Чаще всего у нас бывает 1 или 2 реакции, которые проявляются в зависимости от ситуации и нашего состояния (устали – не устали, выспались, состояние сытости – голода и пр.).

     Нет плохой или хорошей реакции на стресс, такой способ реагирования просто ЕСТЬ. И нам остаётся принять во внимание такую нашу человеческую особенность и научиться с этим жить.
     Эти реакции оставляют нас в отрыве от реальности, в момент острого переживания стресса мы теряем связь с окружающим миром и действуем на автомате, что может привести к нежелательным последствиям.

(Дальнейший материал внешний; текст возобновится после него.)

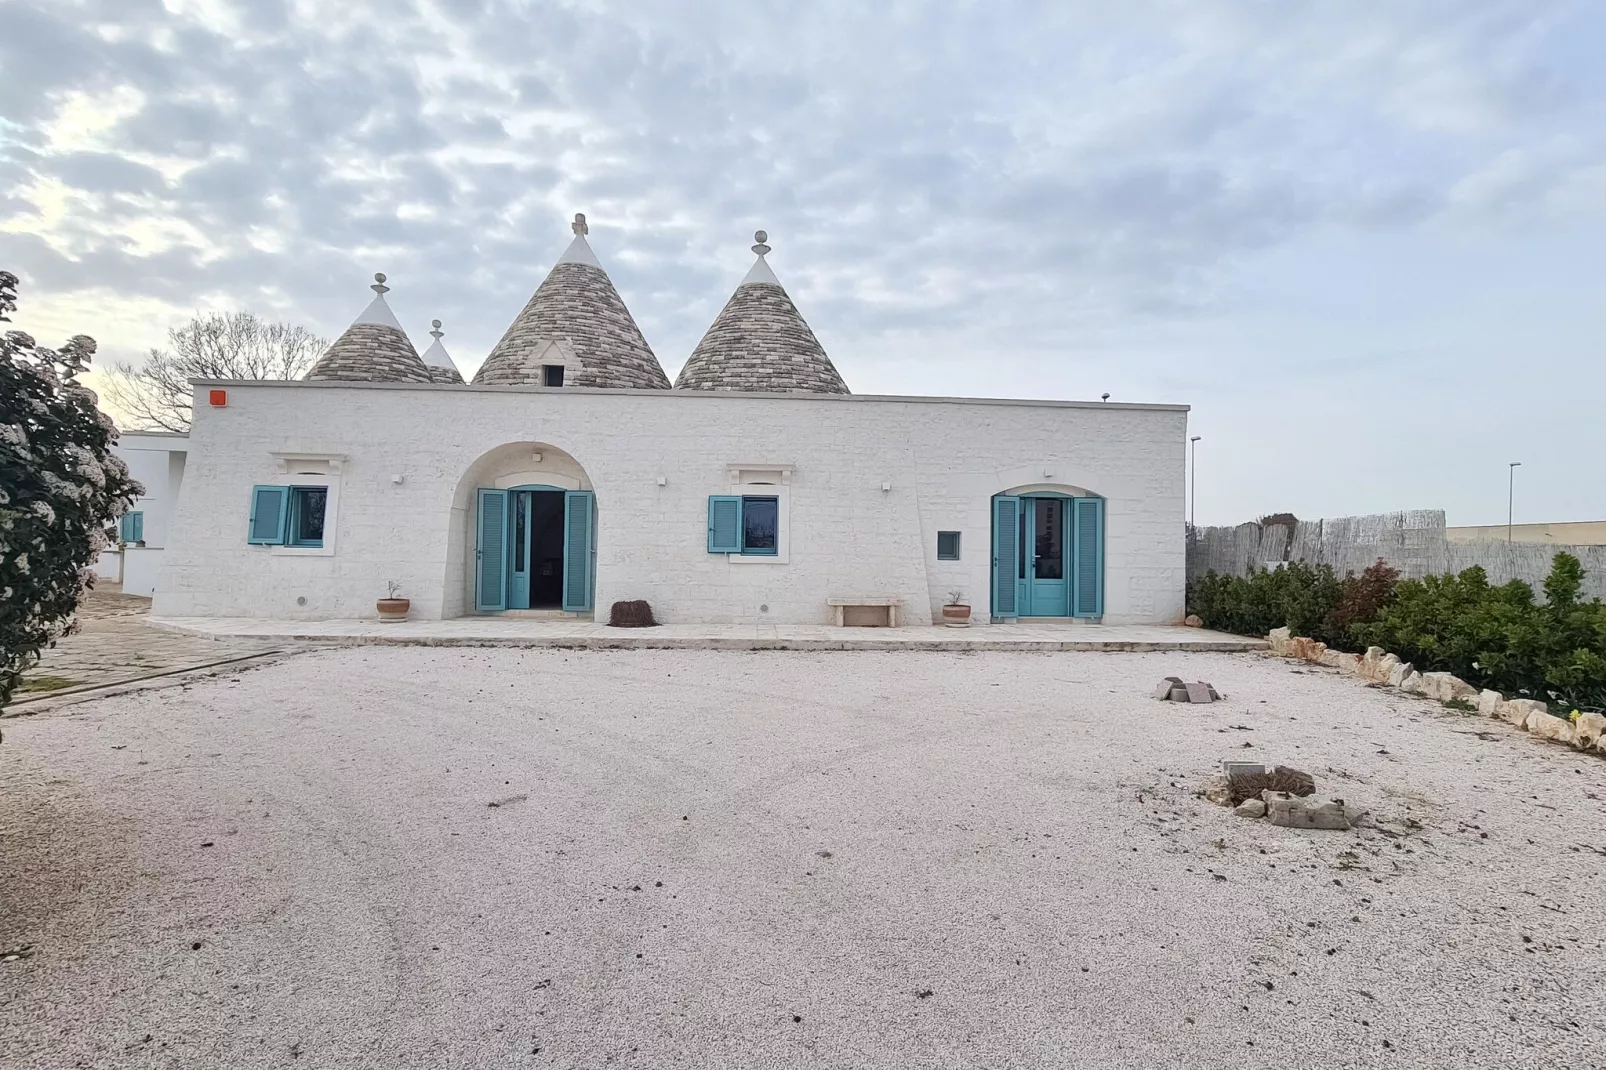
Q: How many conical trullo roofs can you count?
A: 4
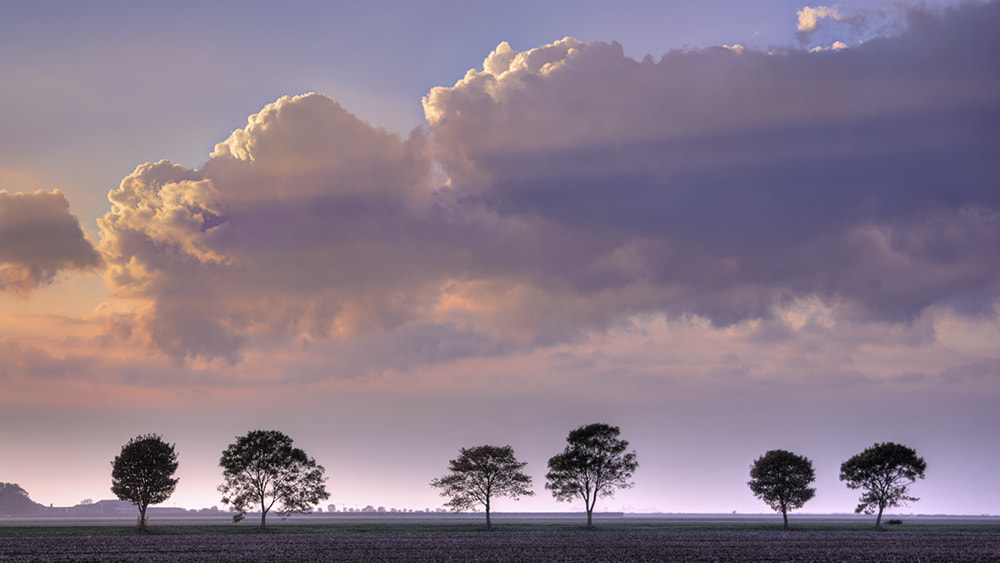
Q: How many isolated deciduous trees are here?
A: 6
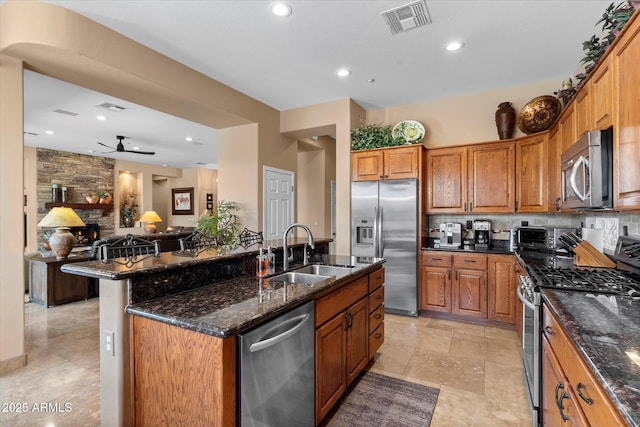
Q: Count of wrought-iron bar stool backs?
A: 3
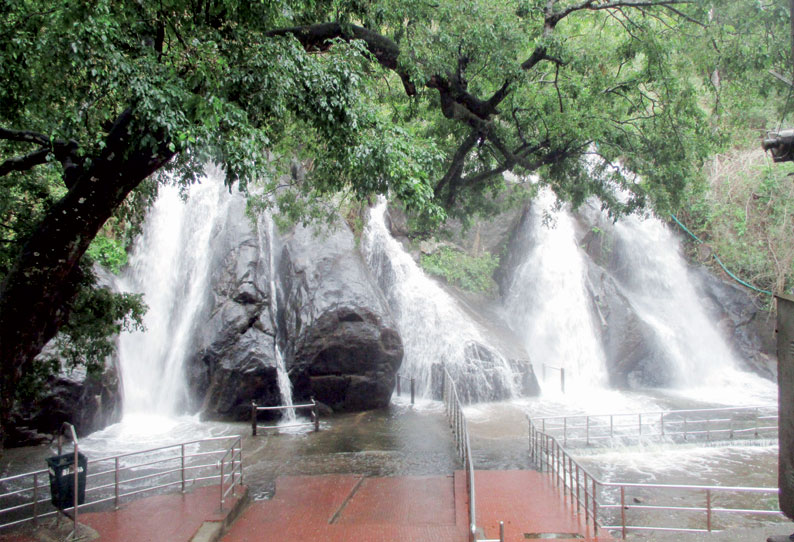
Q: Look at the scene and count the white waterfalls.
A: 5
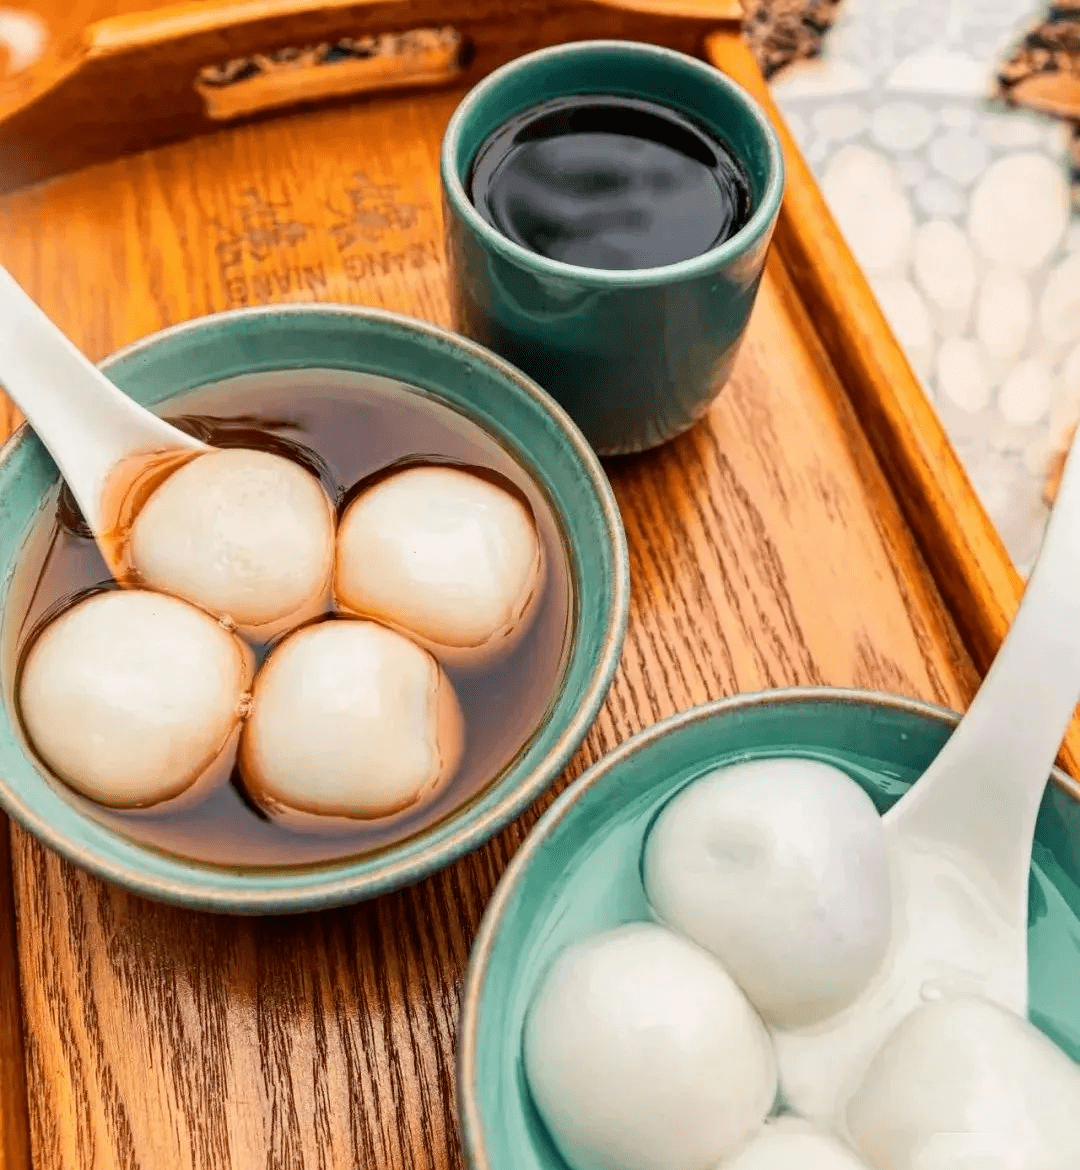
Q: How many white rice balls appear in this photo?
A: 8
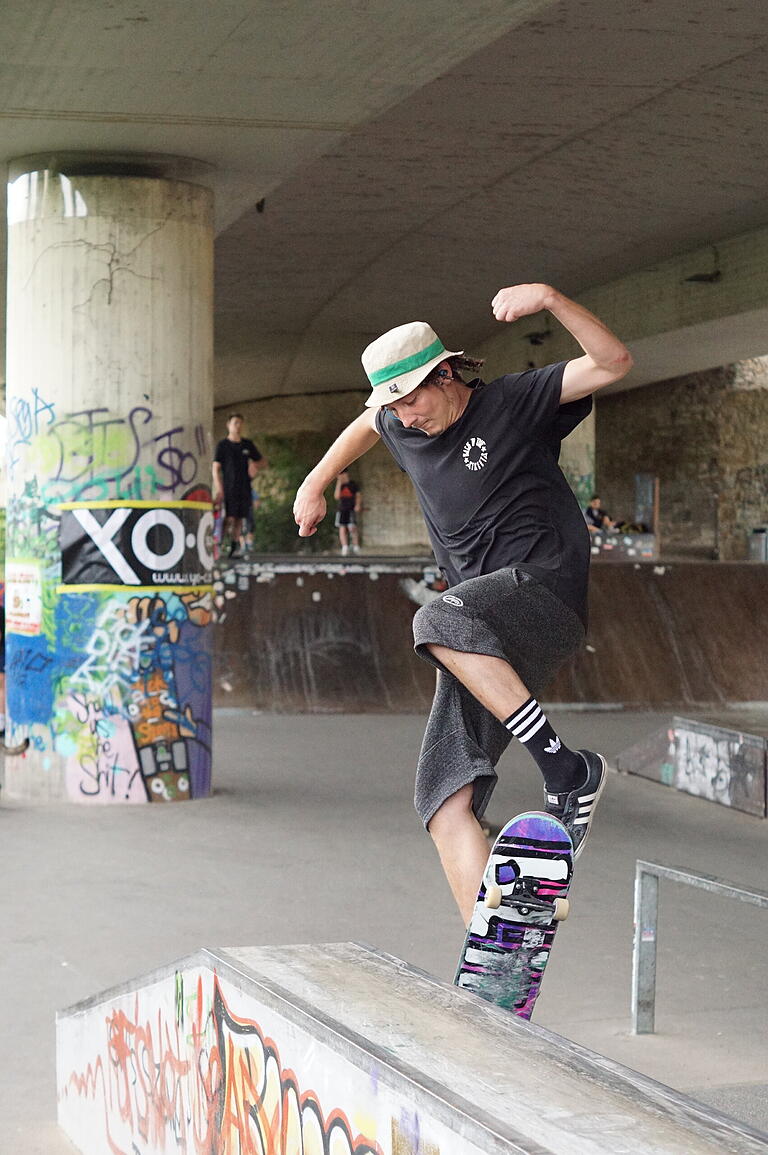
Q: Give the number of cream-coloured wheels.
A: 2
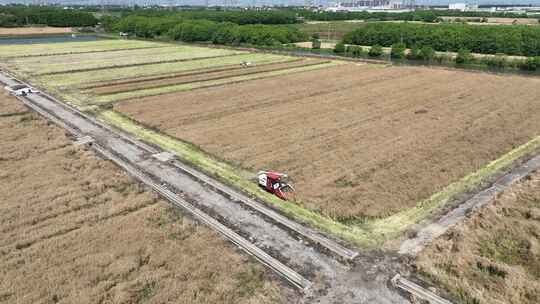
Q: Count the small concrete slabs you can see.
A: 2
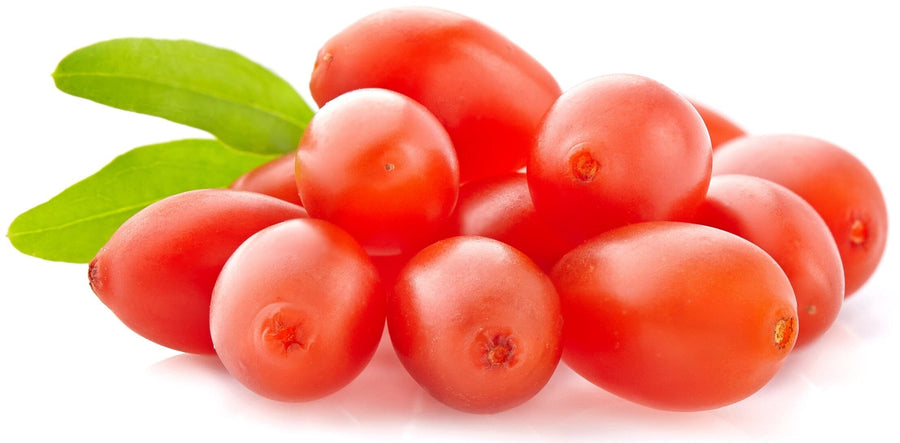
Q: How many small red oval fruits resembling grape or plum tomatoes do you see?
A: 12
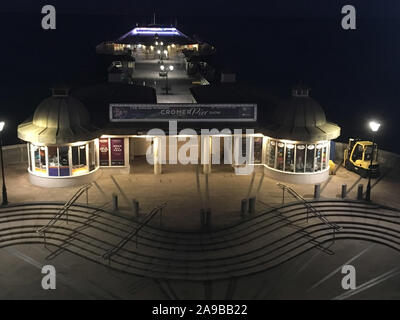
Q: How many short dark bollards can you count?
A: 9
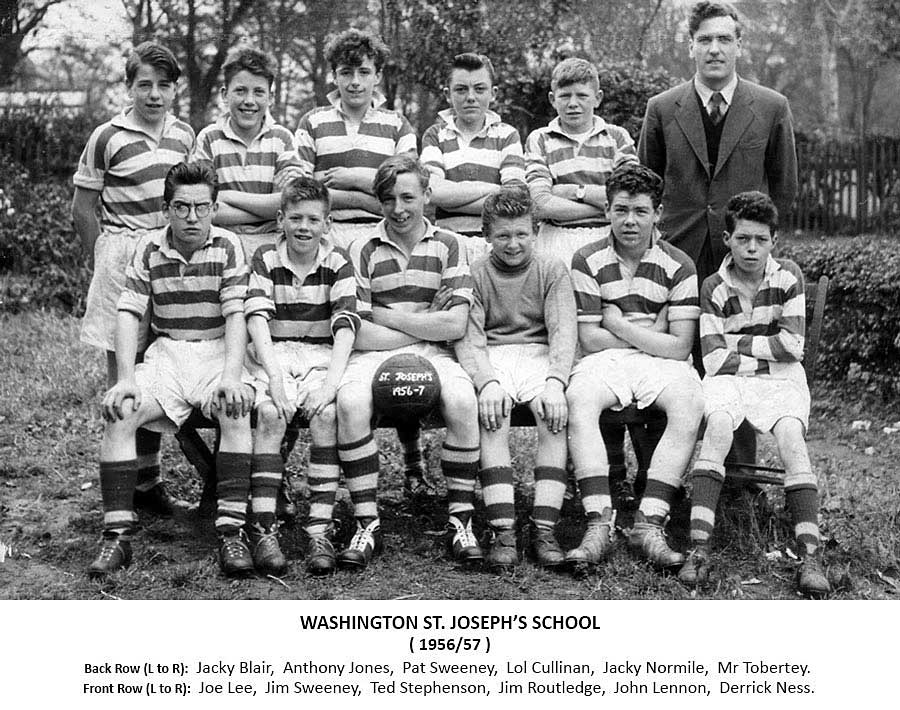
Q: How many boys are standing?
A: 5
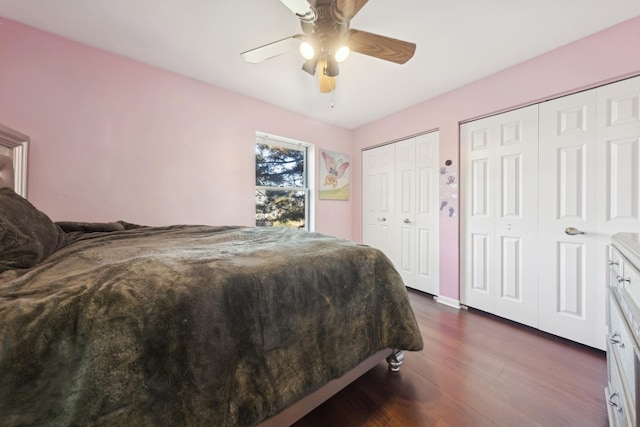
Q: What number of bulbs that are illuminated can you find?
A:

     Спешу обрадовать, даже с такими состояниями можно справляться.
Хочу поделиться несколькими приёмами, помогающими привести себя в порядок и восстановить связь со своей разумной логической частью.
     Перечисленные реакции на стресс условно можно разделить на
— активные («беги», «борись»)
— пассивные («замри»).

     На такие же 2 группы мы разделим и приёмы самопомощи.
     Итак, самопомощь при активных реакциях на острую эмоциональную ситуацию:
В таком состоянии человек больше обращён к внешнему миру, ускорен, поэтому основной принцип самопомощи – замедлиться, прислушаться к себе.

  1. Дыхание
    Послушайте своё дыхание, считайте свои вздохи и выдохи.
  2. Тело
    Обратите внимание на своё тело, что чувствует сейчас ваше тело? Какие касания, прикосновения? Какие вещи касаются вашего тела?
    Например, ремешок часов касается запястья, кольцо чуть сдавливает палец, воротник слегка натирает шею, ремень обтягивает и т.д.
  3. Разум
    Начните перечислять алфавит в обратном порядке: Я, Ю, Э…
    Если тяжело с алфавитом – начните считать в обратном порядке от 1000: 1000, 999, 998, 997…

 

     Самопомощь при пассивной реакции на стресс:
     В этом случае наше внимание обращено внутрь себя, мы слишком сосредотачиваемся на внутренних ощущениях и событиях, и поэтому тоже не можем логически мыслить и принимать решения. Решение – обратить своё внимание на внешний мир. Как это сделать?

  1. Звуки
    Прислушиваться, слушать внешние звуки, окружающие вас: тиканье часов, разговор людей в соседней комнате, гул машин за окном, гудение вентилятора и т.д.
  2. Дыхание
    Сделайте несколько глубоких ритмичных вздохов-выдохов.
    В таком состоянии люди часто «забывают» дышать, дыхание становится слишком медленным и поверхностным.
  3. Ноги
    Почувствуйте ногами пол: какой пол – деревянный, теплый, холодный? (по возможности можно даже снять обувь); встаньте обеими ногами на пол, как будто бы прощупайте его ступнями.

 

     Для возвращения себя в реальность достаточно запомнить и применять 1-2 приёма из подходящих. Все эти приёмы простые, эффективные, доступные для использования в любой ситуации: на совещании, в транспорте, на прогулке, на семейном обеде, и помогут вам быстро успокоиться и принять нужное решение.

Какой приём вы приметили для себя? Какой будете применять?